EXERCISE DETAILS
Which lines hold the string "image"? Copy each of them from the material below.
⁂
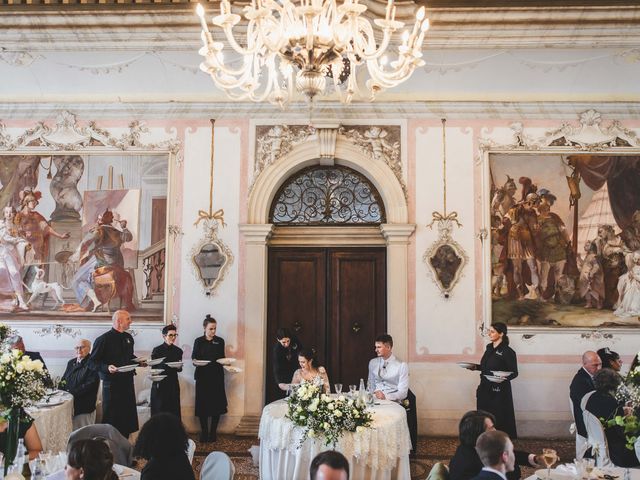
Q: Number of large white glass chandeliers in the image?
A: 1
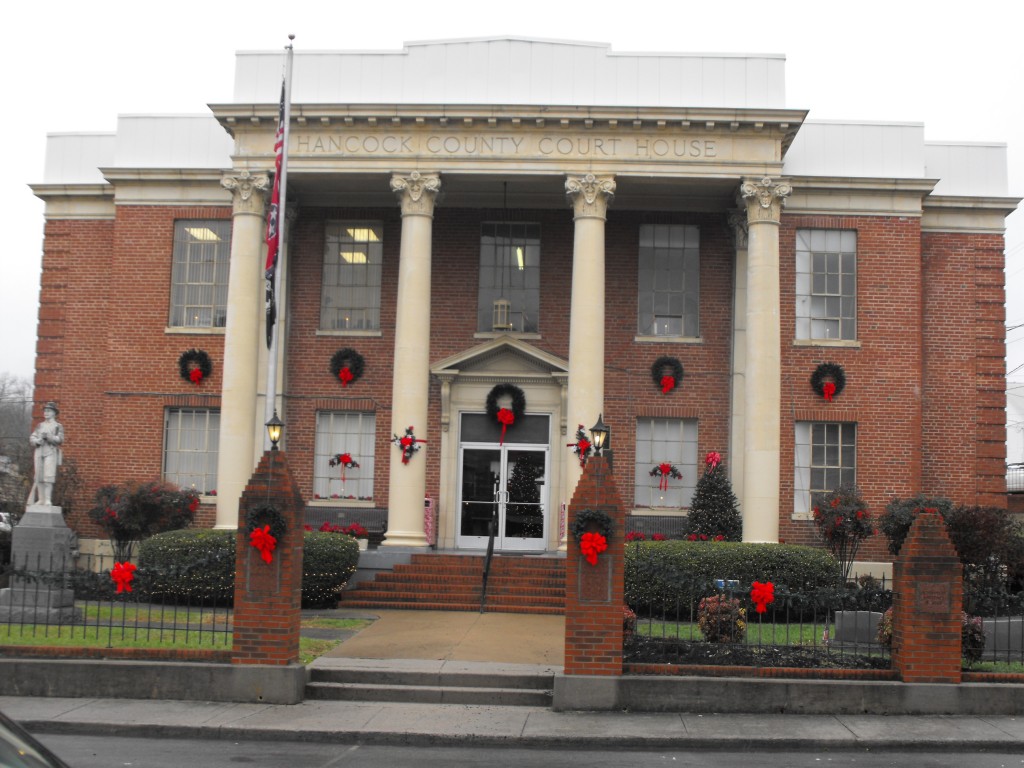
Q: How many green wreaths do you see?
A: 7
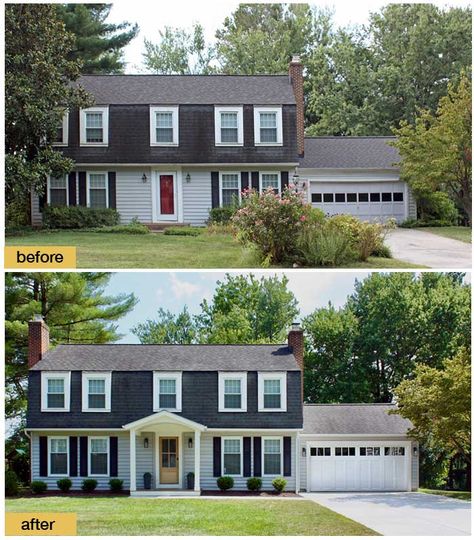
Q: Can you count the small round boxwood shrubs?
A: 7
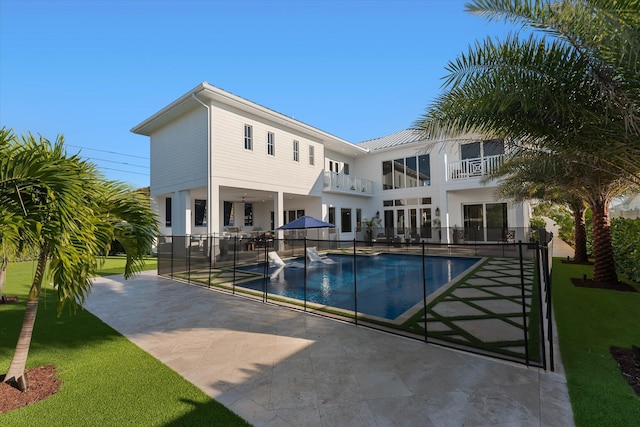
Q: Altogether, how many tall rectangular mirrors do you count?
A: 0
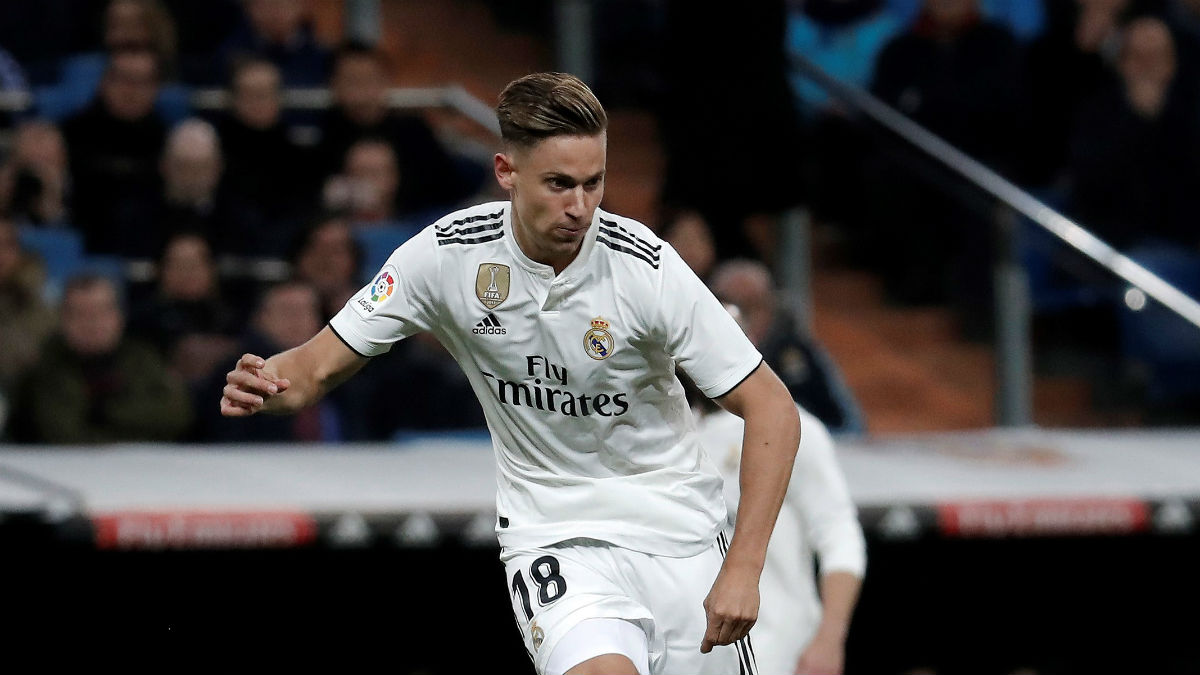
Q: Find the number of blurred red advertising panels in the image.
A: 2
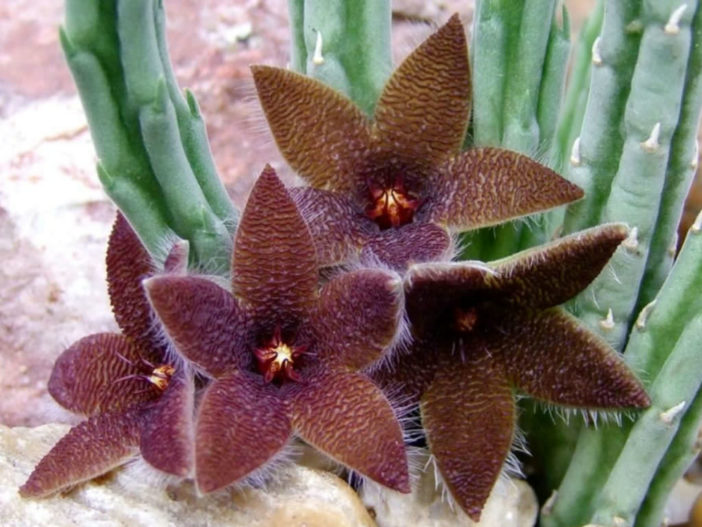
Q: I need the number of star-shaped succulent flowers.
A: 4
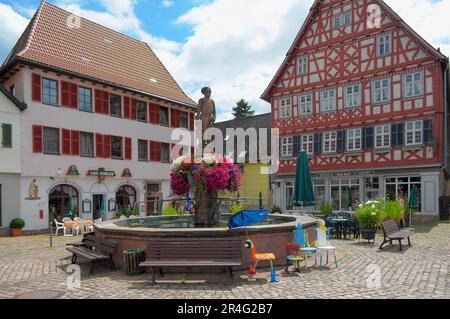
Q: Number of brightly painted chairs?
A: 4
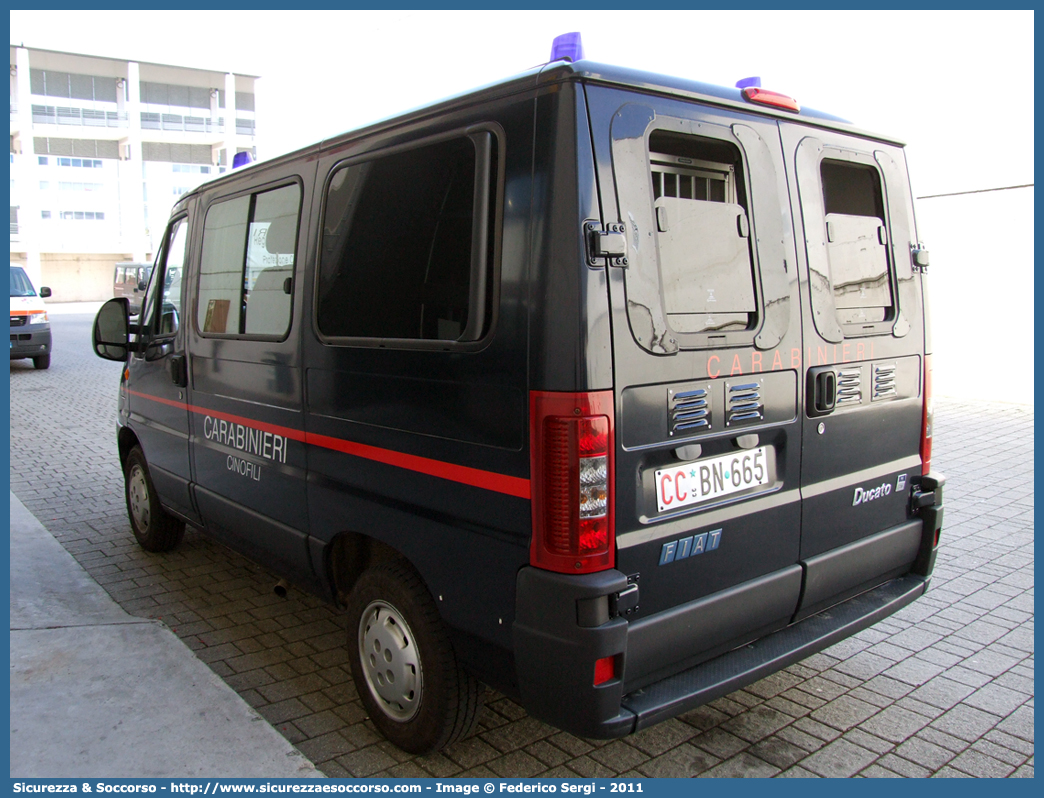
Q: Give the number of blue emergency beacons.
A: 3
⁂
WRITTEN ANSWER
Q: Number of large white glass chandeliers in the image?
Q: Find the number of blurred red advertising panels in the image.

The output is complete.